Rheumatic Heart Disease

Overview

What is rheumatic heart disease?

Rheumatic heart disease is heart valve damage resulting from rheumatic fever. Bacterial infections called group A streptococcal (GAS) infections can cause rheumatic fever. An infection, such as strep throat or scarlet fever, triggers your body’s immune response. It causes inflammation throughout the body, including in the heart. If untreated, the inflammation can lead to permanent heart valve damage and serious health problems.

Who gets rheumatic heart disease?

Children and teenagers with untreated strep infections are the most likely to get rheumatic fever. Signs of heart damage can develop years after the infection and fever are gone.

How common is rheumatic heart disease?

Rheumatic heart disease is rare in the U.S. It’s more common in low-income or developing parts of the world. Antibiotics for bacterial infections may not be available in these areas. About 300,000 people worldwide die of rheumatic heart disease each year.

Who is at risk for rheumatic heart disease?

People are at a higher risk for this disease if they:

  • Don’t have easy access to healthcare or antibiotics.
  • Have repeated strep infections that go untreated.
  • Live in overcrowded or unhealthy conditions.

Symptoms and Causes

What are the symptoms of rheumatic heart disease?

Symptoms of rheumatic heart disease may not appear until years after a strep infection or rheumatic fever. People with heart damage may experience:

  • Chest pain.
  • Fatigue.
  • Heart murmur.
  • Shortness of breath.
  • Swelling in the stomach, hands or feet.

What causes rheumatic heart disease?

Heart valve inflammation from rheumatic fever causes rheumatic heart disease. The damage may occur right away. Or it can develop over time from repeated strep infections. Continuing inflammation leads to heart valve scarring and narrowing.

The disease tends to affect the mitral and aortic heart valves. These valves control blood flow.
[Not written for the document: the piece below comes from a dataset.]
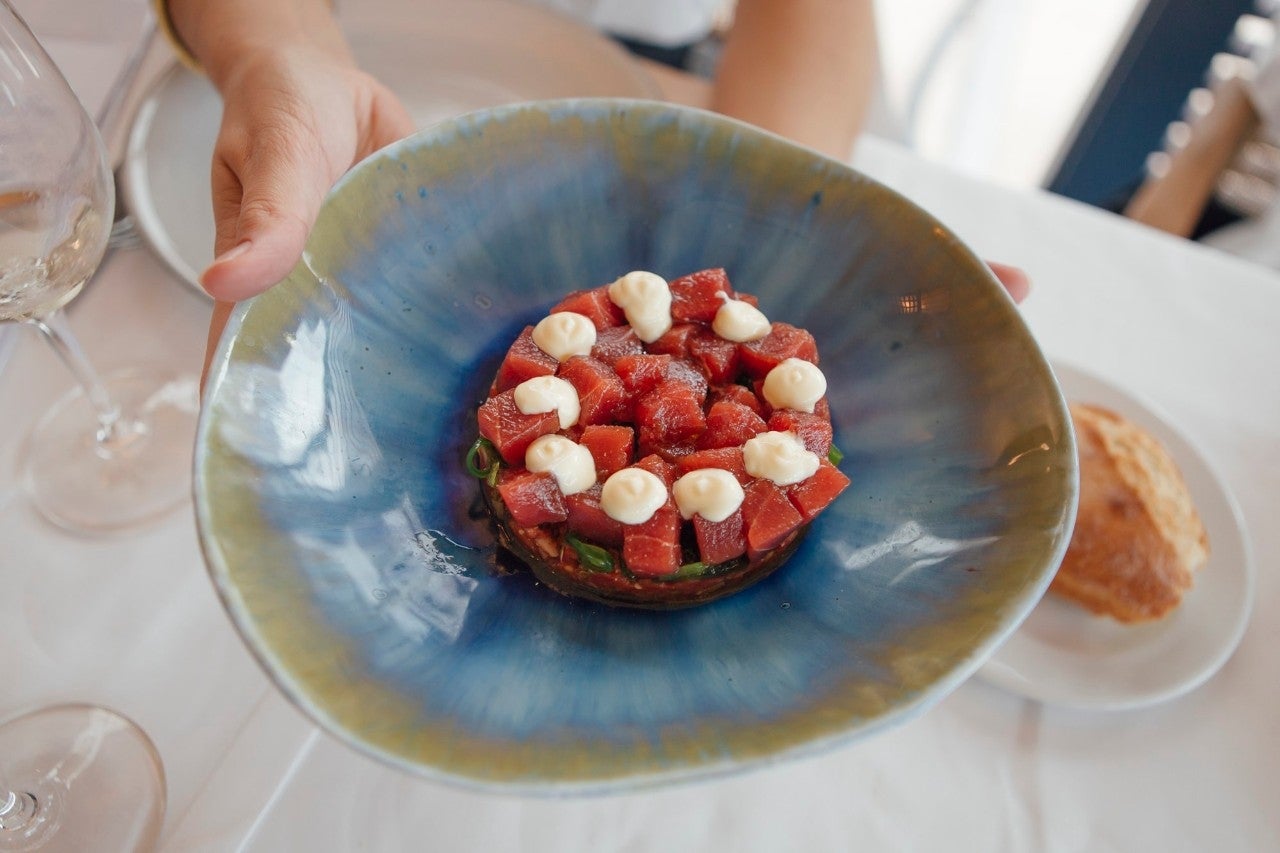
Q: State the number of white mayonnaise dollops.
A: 9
If the valves don’t work, blood leaks backward into the heart instead of flowing out of the heart.

Diagnosis and Tests

How is rheumatic heart disease diagnosed?

Your healthcare provider:

  • Evaluates your symptoms.
  • Performs a physical exam.
  • Reviews your health history, especially any history of fevers or bacterial infections.

Your provider may use the following tests to diagnose heart valve disease:

  • Blood tests to check for inflammation or a high immune response.
  • Echocardiogram (an ultrasound of the heart) to find leaky or narrowed heart valves.
  • Electrocardiogram (test of the heart’s electrical activity) to check the heartbeat.

Management and Treatment

How is rheumatic heart disease treated?

There’s no cure for rheumatic heart disease. Treatment can help you manage symptoms and may delay disease progress. Treatments include:

  • Medication: Your provider may recommend medication to manage an abnormal heartbeat. Anticoagulants (blood thinners) can reduce the risk of stroke or blood clots.
  • Surgery: Severe rheumatic heart disease may need heart valve surgery. A surgeon repairs or replaces damaged heart valves.
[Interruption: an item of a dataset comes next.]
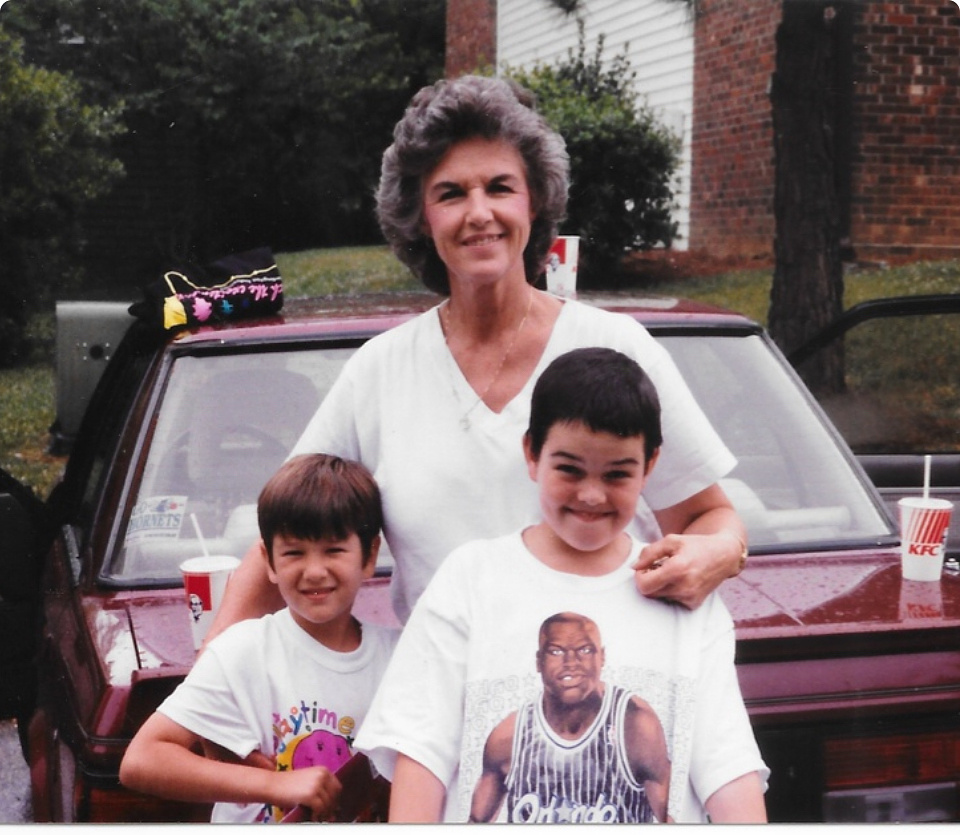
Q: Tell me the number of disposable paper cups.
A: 3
How is heart valve repair performed?

During heart valve repair surgery (also called balloon valvuloplasty), your surgeon:

  • Inserts a catheter (thin, flexible tube) into a small incision (cut) in your leg or chest.
  • Funnels a deflated balloon through the catheter to your damaged heart valve.
  • Inflates the balloon inside the valve, opening it to help improve blood flow.

How is heart valve replacement performed?

If it’s not possible to perform a repair, you may need valve replacement surgery. Your surgeon replaces the damaged valve with an artificial valve or a tissue valve. In some cases, your surgeon may perform a Ross procedure. The procedure swaps one of your healthy valves for the damaged valve.

Prevention

How can I prevent rheumatic heart disease?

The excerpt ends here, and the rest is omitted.